■ **Your task**
Pictures are to be omitted. Output only the lines from the one containing "Q: Count the" through the end of the data, word for word.

─── Data records

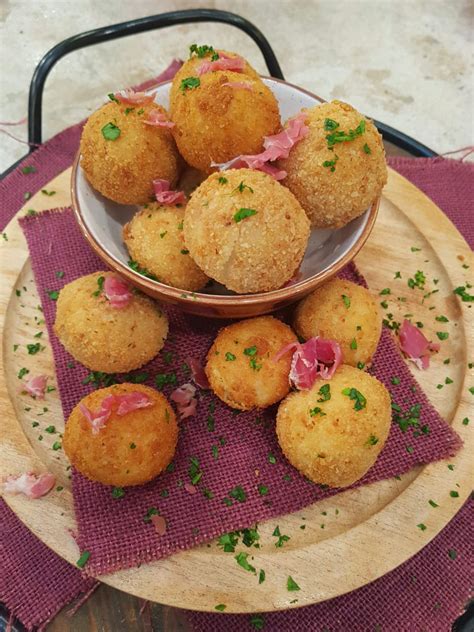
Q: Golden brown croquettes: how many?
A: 10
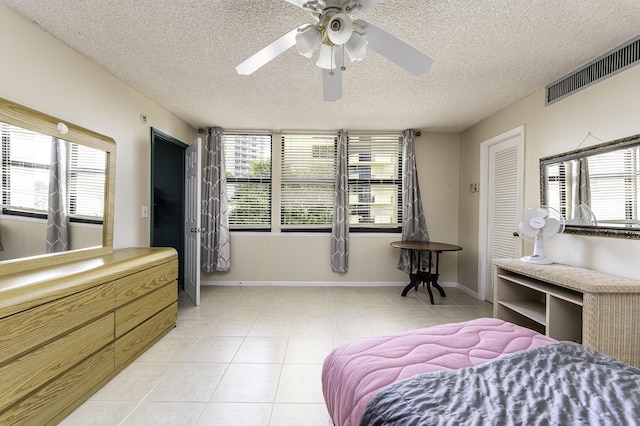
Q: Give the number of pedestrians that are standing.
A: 0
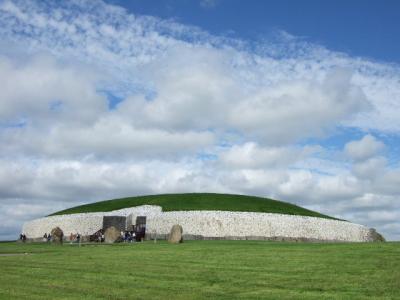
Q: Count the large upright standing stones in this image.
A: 3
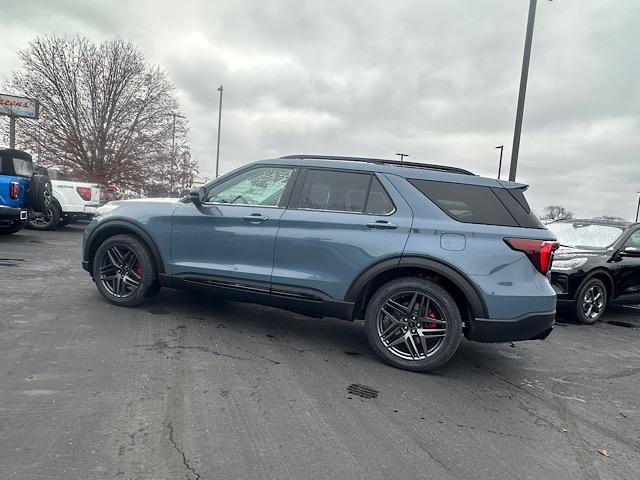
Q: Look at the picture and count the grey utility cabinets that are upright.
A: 0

──────

■ **Response**
Q: Count the large upright standing stones in this image.
A: 3
Q: Look at the picture and count the grey utility cabinets that are upright.
A: 0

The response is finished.